That’s interesting.It's no surprise that they're unpopular in my opinion. You have to assume that their intentions are good but it all seems ill thought out and their policies have potentially damaging side-effects. It appears that their taxation changes could affect some small heritage assets. These are often run by people who have inherited them and run them as a labour of love when they're really financial albatrosses round their necks. They tend to be the kind of things that are run as small visitor attractions and sometimes wedding venues but only really make enough money to ensure the survival of the asset itself, in a form as close to original as possible. No one is making big money off them. They are also the kind of thing that, if they are sold, end up in the hands of developers who turn them into hotels or luxury apartments, removing their historical significance and preventing the general public from seeing them. They become the preserve of the wealthy, which you'd think a left-wing government would want to avoid.

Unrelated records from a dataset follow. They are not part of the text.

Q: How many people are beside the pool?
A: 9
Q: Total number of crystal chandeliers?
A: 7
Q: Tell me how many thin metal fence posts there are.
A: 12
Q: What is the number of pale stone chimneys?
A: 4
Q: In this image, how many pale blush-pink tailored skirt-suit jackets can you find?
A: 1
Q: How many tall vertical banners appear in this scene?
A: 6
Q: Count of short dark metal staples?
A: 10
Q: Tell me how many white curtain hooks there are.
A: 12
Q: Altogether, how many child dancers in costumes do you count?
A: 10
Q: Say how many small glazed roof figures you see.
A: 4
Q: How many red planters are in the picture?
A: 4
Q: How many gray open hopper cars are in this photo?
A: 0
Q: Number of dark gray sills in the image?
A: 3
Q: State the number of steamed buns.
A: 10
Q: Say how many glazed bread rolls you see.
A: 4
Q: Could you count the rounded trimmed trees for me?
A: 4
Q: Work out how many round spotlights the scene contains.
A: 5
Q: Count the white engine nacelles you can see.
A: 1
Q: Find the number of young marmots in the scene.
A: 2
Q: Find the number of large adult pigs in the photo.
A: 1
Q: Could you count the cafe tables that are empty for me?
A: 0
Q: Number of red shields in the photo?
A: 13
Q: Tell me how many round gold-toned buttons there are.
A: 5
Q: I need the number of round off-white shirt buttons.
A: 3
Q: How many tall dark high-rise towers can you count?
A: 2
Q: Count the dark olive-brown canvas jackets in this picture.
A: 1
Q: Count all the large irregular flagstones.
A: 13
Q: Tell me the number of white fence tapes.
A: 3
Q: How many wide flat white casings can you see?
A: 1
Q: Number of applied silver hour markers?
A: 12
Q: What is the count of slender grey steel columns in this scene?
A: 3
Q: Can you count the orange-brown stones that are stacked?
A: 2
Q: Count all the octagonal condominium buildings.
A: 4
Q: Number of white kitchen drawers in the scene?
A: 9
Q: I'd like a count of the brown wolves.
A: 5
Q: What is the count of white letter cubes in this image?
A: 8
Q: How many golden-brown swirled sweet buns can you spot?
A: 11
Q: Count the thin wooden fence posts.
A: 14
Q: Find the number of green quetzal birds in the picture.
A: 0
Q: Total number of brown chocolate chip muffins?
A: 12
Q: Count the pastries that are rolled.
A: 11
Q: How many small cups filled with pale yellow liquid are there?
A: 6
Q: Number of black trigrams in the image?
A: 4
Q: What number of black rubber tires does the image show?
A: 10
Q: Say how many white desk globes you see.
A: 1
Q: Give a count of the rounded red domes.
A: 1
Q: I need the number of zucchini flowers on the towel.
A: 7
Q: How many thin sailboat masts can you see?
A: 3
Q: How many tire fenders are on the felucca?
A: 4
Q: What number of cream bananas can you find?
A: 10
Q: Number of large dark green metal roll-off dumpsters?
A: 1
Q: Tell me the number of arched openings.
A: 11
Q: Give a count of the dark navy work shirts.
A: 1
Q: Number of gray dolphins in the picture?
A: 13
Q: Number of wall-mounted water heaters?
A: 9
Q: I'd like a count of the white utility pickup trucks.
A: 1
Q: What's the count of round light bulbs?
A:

Are you talking about sites like St. Paul’s Monastery in Jarrow where the Venerable Bede lived? Would that fall under this category?
It seems like the chancellor is becoming a big problem for Labour with her murky past and lies becoming front and centre, at the moment.
It all seems a bit of a mess and ill thought out with a blanket approach that is badly affecting the wrong people. I still don’t understand why farmers with a history going back more than a couple decades of farming on their land can’t be exempt from these new changes. They want to go after tax avoiders, fair enough, but they’ve not done that specifically here.